07 Dec 2020 - {{hitsCtrl.values.hits}}      

  • Warns aimless formalisation can lead to higher poverty, unemployment, and crime
  • Stringent labour laws have encouraged informality
  • Reform focus should be on increasing productivity and jobs growth
  • Calls for increase in flexibility in labour markets by reducing tax and simplifying compliance

By Shabiya Ali Ahlam
Despite achieving economic growth for the past 15 years, Sri Lanka’s high-level of informal employment of 70 percent remains a concern, according to the World Bank (WB).


The WB stressed that it is imperative to address the root causes and correlates of informality rather than strictly focusing on formalisation alone.


“Strategies that promote aimless formalisation can lead to higher poverty, unemployment, and crime levels,” the WB cautioned in its report titled ‘Informality, Job Quality, and Welfare in Sri Lanka’ launched recently.

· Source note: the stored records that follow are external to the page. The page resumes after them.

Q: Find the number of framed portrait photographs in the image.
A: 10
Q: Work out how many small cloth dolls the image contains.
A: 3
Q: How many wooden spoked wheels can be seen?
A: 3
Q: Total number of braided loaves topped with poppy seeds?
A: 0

The report pointed out that while its stringent labour laws, along with the high cost of compliance and complexity of labour regulations, that have encouraged informality, formalisation does not necessarily ease other constraints such as access to credit, reducing the incentive to formalise.

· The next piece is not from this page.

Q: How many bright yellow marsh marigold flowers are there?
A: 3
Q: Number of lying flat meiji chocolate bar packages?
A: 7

Highlighting that the quality of informal jobs is much lower than that of formal jobs, the WB said informal workers have more precarious employment arrangements and inferior working conditions. “Their low earnings levels elevate the risk of poverty,” the WB warned.


The development lender proposed that rather than reducing informality itself, the focus of reforms should be on increasing productivity and jobs growth. Required are regulatory reforms that aim to reduce the cost and increase the benefits of formality.


“A well-conceived formalisation strategy would aim at increasing the benefits and reducing the costs of formalisation through a policy mix that tackles the interrelated causes and consequences of informality together,” the WB stated, while stressing that reform packages should be implemented in an integrated manner rather than piecemeal way, which would also make the reforms politically and socially more acceptable.


In an effort to make formalisation more attractive, the WB suggested focus on several key areas.


The first is to increase flexibility in labour markets and quality of jobs by reducing labour taxes and simplifying compliance, which can be achieved by building an adequate and effective social protection system.


The WB also stressed the need to increase human capital to promote productivity gains, reduce the wage gap, and streamline regulations while strengthening monitoring.


Although attempts have been made previously to address this issue, efforts were not successful. 


In response to long-standing challenges and complaints stemming from the multiplicity of laws regulating labour, a Unified Employment Law was approved by the Cabinet in June 2018. However, it failed to obtain final parliamentary approval.


The law aimed to consolidate the Shop and Office Act, the Wages Board Ordinance, the Maternity Benefits Ordinance, and the Employment of Women, Young Persons and Children Act into one labour law, without reducing any of the rights or benefits under the individual laws.


The WB reiterated that it is imperative for Sri Lanka to implement these reforms in a manner that is driven by the country’s demographic context, specifically the rapid aging combined with early retirement of the labour force.


“Reforms should attempt to make labour regulations compatible with the challenges posed by an aging labour force. The regulatory and incentive scheme needs to be restructured to encourage more working-age individuals to join the labour market and extend their working lives.


“This would help meet the labour demands in a country that still needs to grow significantly but is undergoing rapid aging,” the WB said.


It stressed that needed reforms include raising the formal retirement age, including harmonising the age for men and women, and structuring incentives to be consistent with the legislation.